#### [WHAT THIS TASK INVOLVES]
The lines needed are those below that contain the word "number"; copy each one.

#### [AVAILABLE DATA]
================

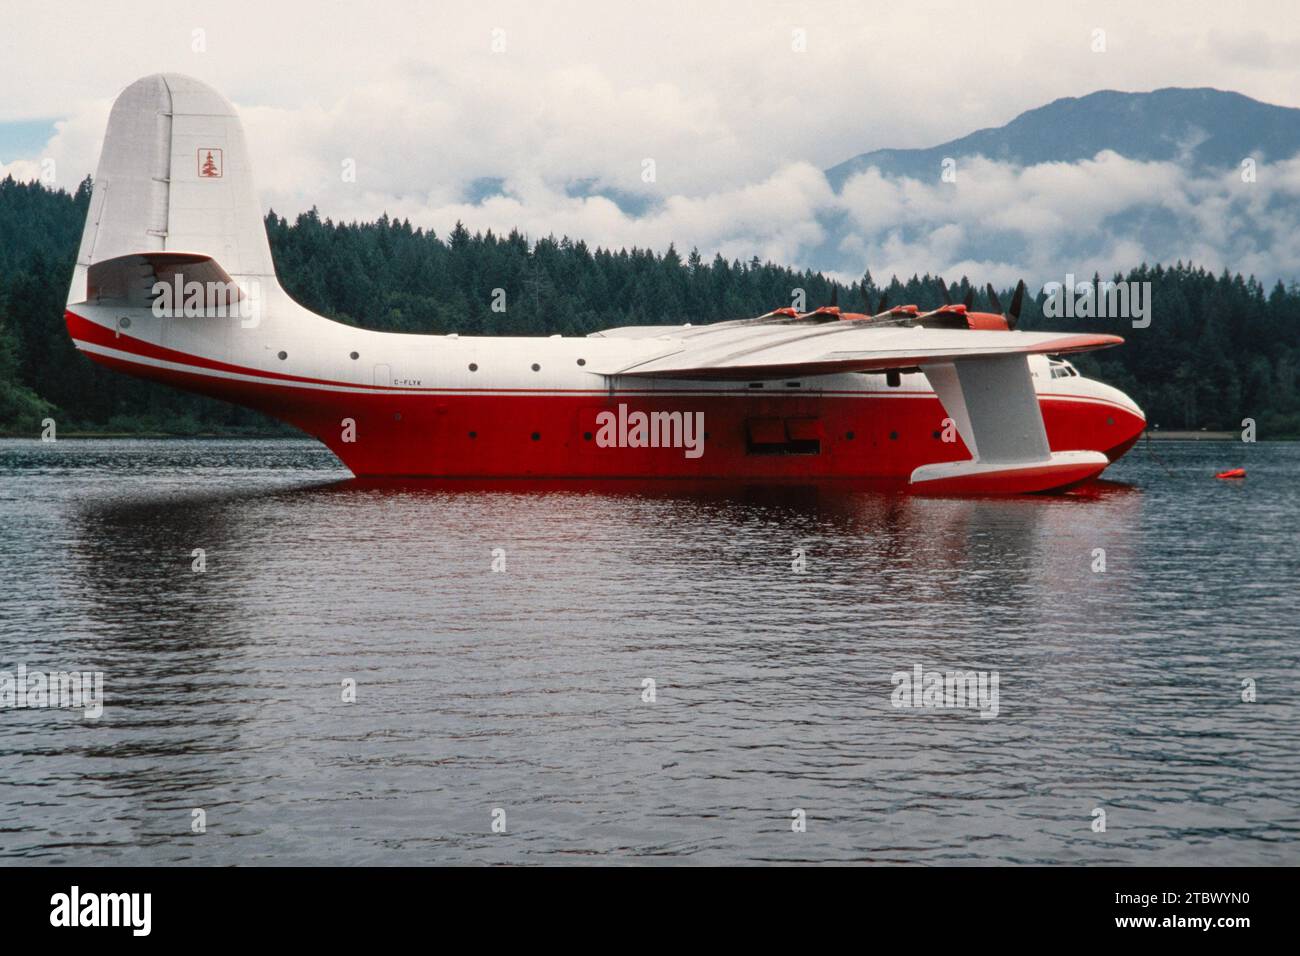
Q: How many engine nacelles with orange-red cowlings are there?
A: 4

================

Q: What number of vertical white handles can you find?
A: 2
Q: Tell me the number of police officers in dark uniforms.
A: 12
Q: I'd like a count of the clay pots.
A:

================

#### [ANSWER BOX]
Q: What number of vertical white handles can you find?
Q: Tell me the number of police officers in dark uniforms.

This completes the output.